Amphora vs. Bottle

By Jaxson

Main Difference

The main difference between Amphora and Bottle is that the Amphora is a type of storage container and Bottle is a container of liquids

  • Amphora

    An amphora (; Ancient Greek: ἀμφορεύς, amphoreús; English plural: amphorae or amphoras) is a type of container with a pointed bottom and characteristic shape and size which fit tightly (and therefore safely) against each other in storage rooms and packages, tied together with rope and delivered by land or sea. The size and shape have been determined from at least as early as the Neolithic Period. Amphorae were used in vast numbers for the transport and storage of various products, both liquid and dry, but mostly for wine. They are most often ceramic, but examples in metals and other materials have been found. Versions of the amphorae were one of many shapes used in Ancient Greek vase painting.

    The amphora complements a vase, the pithos, which makes available capacities between one-half and two and one-half tons. In contrast, the amphora holds under a half-ton, typically less than 50 kilograms (110 lb). The bodies of the two types have similar shapes.
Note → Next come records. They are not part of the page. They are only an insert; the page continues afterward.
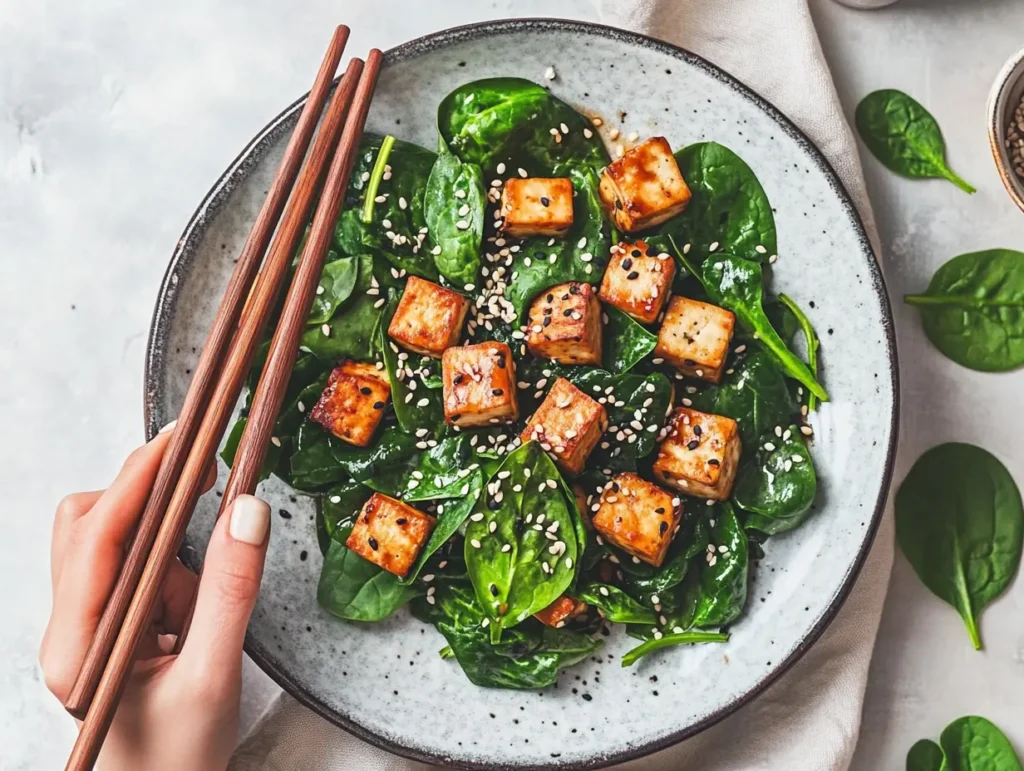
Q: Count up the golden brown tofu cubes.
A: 12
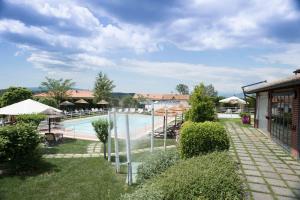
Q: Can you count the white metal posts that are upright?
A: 5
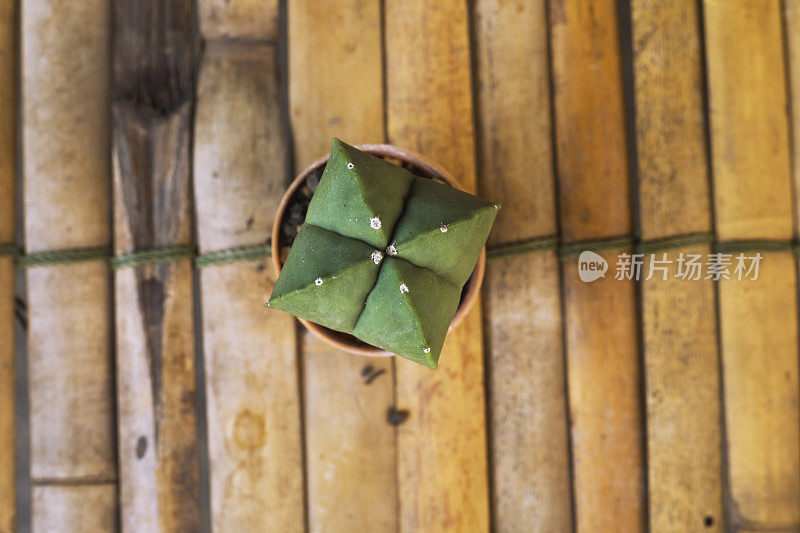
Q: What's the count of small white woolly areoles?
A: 8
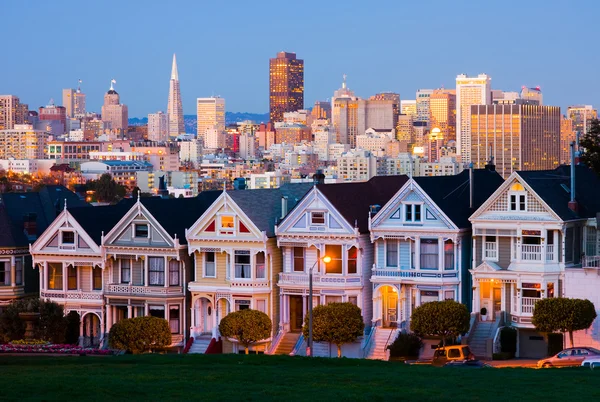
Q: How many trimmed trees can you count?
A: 5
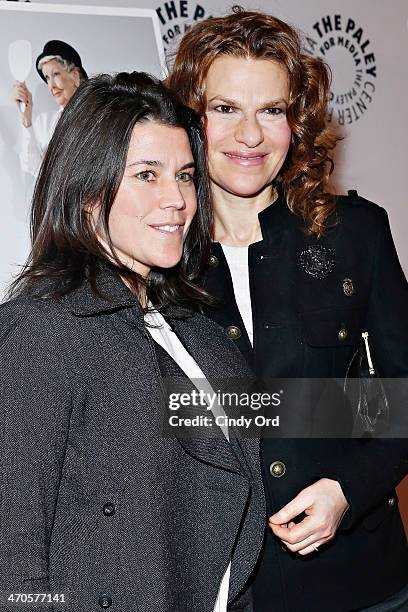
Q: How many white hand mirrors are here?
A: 1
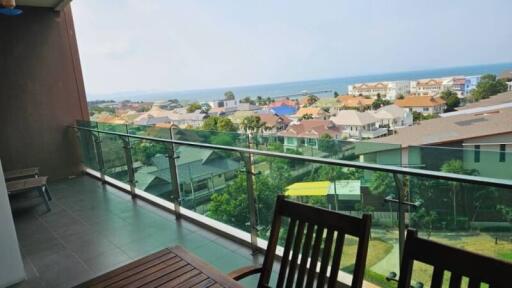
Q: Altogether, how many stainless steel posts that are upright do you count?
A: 5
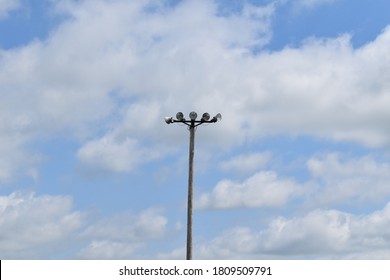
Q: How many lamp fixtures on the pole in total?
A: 5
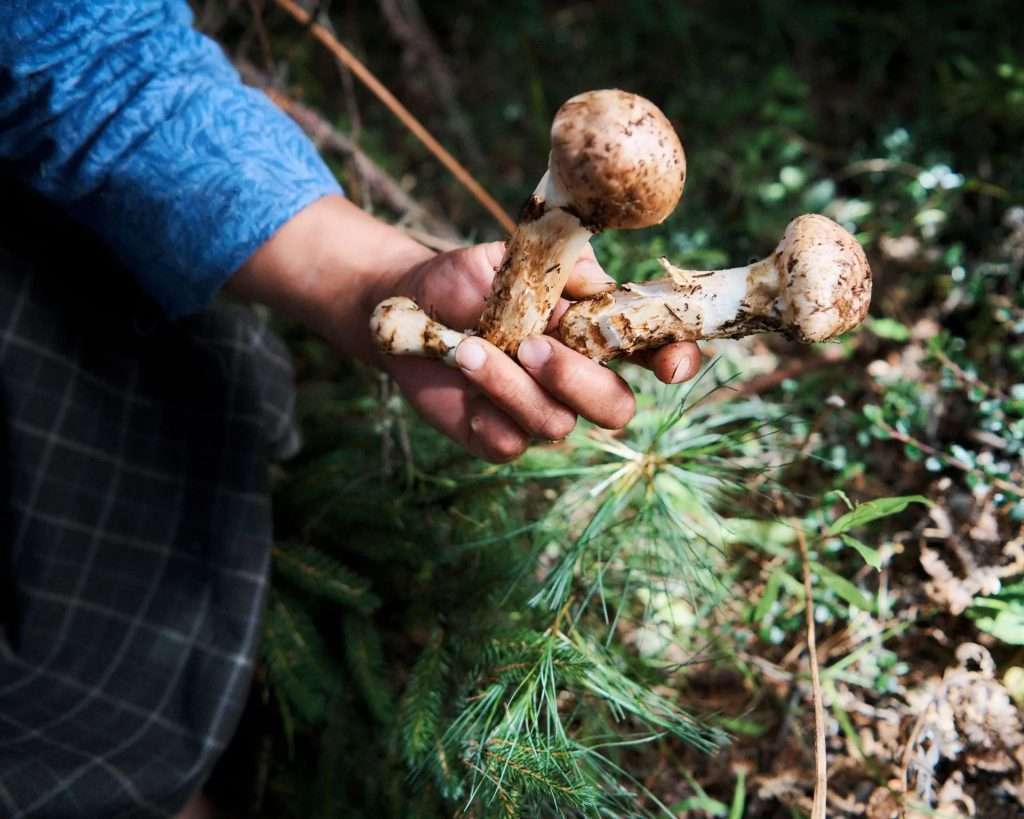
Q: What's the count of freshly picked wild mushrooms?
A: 3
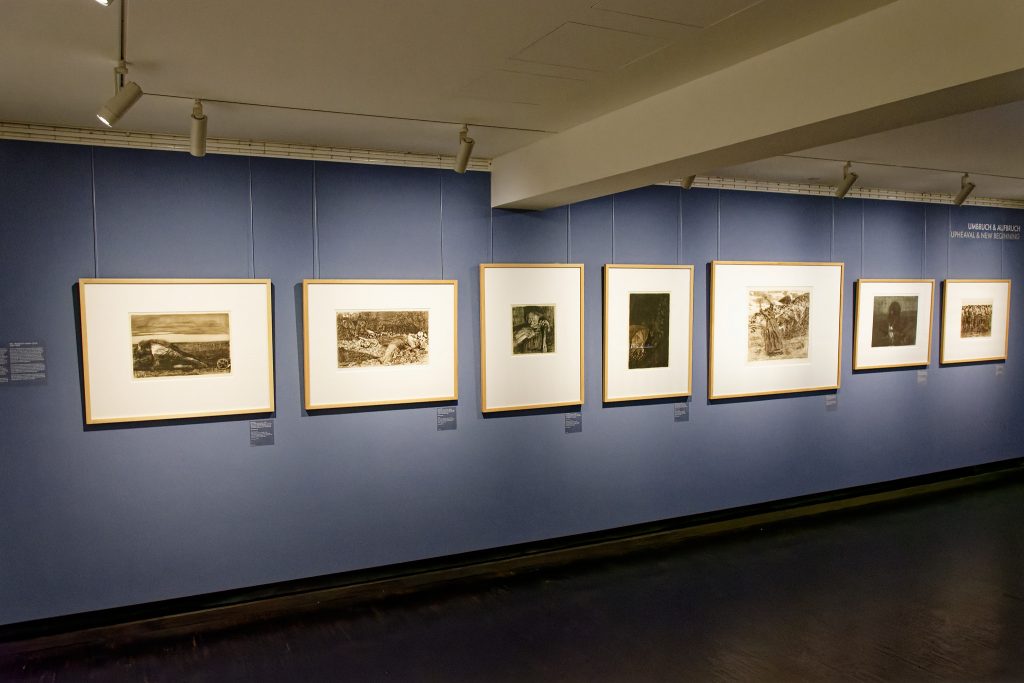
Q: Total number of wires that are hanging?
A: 14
Where the pithos may have multiple small loops or lugs for fastening a rope harness, the amphora has two expansive handles joining the shoulder of the body and a long neck. The necks of pithoi are wide for scooping or bucket access. The necks of amphorae are narrow for pouring by a person holding it by the bottom and a handle. Some variants exist. The handles might not be present. The size may require two or three handlers to lift. For the most part, however, an amphora was tableware, or sat close to the table, was intended to be seen, and was finely decorated as such by master painters.

    Stoppers of perishable materials, which have rarely survived, were used to seal the contents. Two principal types of amphorae existed: the neck amphora, in which the neck and body meet at a sharp angle; and the one-piece amphora, in which the neck and body form a continuous curve upwards. Neck amphorae were commonly used in the early history of ancient Greece, but were gradually replaced by the one-piece type from around the 7th century BC onward.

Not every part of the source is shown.